Browse > Article
http://dx.doi.org/10.7776/ASK.2019.38.1.039

Bird sounds classification by combining PNCC and robust Mel-log filter bank features  

Badi, Alzahra (School of Electrical Engineering, Korea University)
Ko, Kyungdeuk (School of Electrical Engineering, Korea University)
Ko, Hanseok (School of Electrical Engineering, Korea University)
Abstract
In this paper, combining features is proposed as a way to enhance the classification accuracy of sounds under noisy environments using the CNN (Convolutional Neural Network) structure.

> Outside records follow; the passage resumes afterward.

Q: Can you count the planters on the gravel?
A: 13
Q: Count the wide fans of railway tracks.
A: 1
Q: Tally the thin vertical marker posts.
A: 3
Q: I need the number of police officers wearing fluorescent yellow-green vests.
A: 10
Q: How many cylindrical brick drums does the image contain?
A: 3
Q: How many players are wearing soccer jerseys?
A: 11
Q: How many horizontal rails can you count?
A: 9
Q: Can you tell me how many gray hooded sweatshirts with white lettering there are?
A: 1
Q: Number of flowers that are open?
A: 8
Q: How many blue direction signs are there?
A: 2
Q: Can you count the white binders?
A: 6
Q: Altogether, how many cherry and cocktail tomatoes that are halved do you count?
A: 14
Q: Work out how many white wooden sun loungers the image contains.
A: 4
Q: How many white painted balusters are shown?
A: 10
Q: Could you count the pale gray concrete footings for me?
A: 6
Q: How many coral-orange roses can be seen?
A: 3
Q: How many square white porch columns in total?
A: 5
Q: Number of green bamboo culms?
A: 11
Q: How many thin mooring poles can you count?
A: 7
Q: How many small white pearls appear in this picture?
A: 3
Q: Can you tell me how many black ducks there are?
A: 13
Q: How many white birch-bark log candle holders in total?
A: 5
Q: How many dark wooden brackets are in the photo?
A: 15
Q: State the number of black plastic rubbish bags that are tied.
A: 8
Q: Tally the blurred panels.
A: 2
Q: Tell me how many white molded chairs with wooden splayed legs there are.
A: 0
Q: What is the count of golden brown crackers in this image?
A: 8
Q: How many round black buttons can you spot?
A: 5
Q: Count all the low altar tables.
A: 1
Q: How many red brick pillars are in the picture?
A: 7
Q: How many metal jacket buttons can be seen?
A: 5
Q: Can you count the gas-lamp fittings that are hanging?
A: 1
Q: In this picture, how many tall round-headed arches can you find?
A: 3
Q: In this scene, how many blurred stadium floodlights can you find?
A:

A robust log Mel-filter bank using Wiener filter and PNCCs (Power Normalized Cepstral Coefficients) are extracted to form a 2-dimensional feature that is used as input to the CNN structure. An ebird database is used to classify 43 types of bird species in their natural environment. To evaluate the performance of the combined features under noisy environments, the database is augmented with 3 types of noise under 4 different SNRs (Signal to Noise Ratios) (20 dB, 10 dB, 5 dB, 0 dB). The combined feature is compared to the log Mel-filter bank with and without incorporating the Wiener filter and the PNCCs. The combined feature is shown to outperform the other mentioned features under clean environments with a 1.34 % increase in overall average accuracy. Additionally, the accuracy under noisy environments at the 4 SNR levels is increased by 1.06 % and 0.65 % for shop and schoolyard noise backgrounds, respectively.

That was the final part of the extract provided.